Om die reden deed Trump zijn verkiezingsbelofte gestand en stapte in mei dit jaar uit de overeenkomst met Iran. Die maatregel hield in dat binnen afzienbare tijd de Amerikaanse sancties tegen de Islamitische Republiek weer van kracht zouden worden. Vanaf deze maandag is dat het geval. Washington voegde en passant nog 300 extra personen en instellingen aan het lijstje van Iraanse strafklanten toe.
De vraag is wat de Verenigde Staten hiermee denken te bereiken. Voordat de atoomdeal met Iran tot stand kwam konden gezamenlijke internationale strafmaatregelen niet verhinderen dat Teheran een omvangrijk nucleair programma van de grond tilde en zijn wapenarsenaal –vooral op het gebied van langeafstandsraketten– fors uitbreidde.

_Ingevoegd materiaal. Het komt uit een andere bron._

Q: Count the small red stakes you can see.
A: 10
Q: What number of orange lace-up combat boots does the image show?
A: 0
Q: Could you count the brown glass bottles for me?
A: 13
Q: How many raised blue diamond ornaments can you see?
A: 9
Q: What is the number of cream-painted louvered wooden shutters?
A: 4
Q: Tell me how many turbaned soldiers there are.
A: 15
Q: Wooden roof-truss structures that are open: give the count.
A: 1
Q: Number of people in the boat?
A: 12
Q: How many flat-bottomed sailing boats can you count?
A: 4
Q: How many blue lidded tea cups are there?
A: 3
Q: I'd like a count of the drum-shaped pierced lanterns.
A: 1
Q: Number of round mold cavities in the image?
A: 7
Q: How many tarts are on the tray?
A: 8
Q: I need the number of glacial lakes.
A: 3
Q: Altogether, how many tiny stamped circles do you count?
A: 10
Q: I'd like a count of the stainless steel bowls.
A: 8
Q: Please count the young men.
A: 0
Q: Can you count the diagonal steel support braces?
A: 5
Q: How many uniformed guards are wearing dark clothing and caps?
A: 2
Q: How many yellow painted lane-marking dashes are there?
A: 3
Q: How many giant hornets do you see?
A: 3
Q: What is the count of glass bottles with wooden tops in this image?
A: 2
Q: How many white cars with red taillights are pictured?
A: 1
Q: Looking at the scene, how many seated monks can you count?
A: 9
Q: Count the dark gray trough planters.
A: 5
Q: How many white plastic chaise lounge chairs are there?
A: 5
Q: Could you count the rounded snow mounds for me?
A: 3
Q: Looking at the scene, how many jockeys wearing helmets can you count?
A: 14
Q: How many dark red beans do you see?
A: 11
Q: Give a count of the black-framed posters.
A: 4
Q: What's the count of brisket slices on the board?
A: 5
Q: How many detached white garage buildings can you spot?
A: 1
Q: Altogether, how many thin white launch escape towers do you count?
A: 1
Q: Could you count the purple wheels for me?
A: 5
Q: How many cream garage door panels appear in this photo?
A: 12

Ze konden ook niet voorkomen dat Iran zijn invloed in het Midden-Oosten aanzienlijk vergrootte: onder andere door inmenging in de Syrische oorlog en door steun aan de Huthirebellen in Jemen. Gesteund door de Russen, hebben de regionale ontwikkelingen van de afgelopen jaren Teheran strategisch gezien geen windeieren gelegd.
Daar zit vermoedelijk de grootste pijn van Washington. De Amerikaanse invloed in het Midden-Oosten is tanende. De naoorlogse buit in Syrië wordt momenteel door Rusland, Iran en Turkije verdeeld. De betrekkingen met Saudi-Arabië staan onder druk. En het langverwachte Amerikaanse vredesplan voor Israël en de Palestijnen ligt nog steeds op de tekentafel.
Hernieuwing van de Amerikaanse strafmaatregelen tegen Iran zal dat machtsevenwicht niet van de ene op de andere dag doen kantelen. En ook niet van het ene op het andere jaar.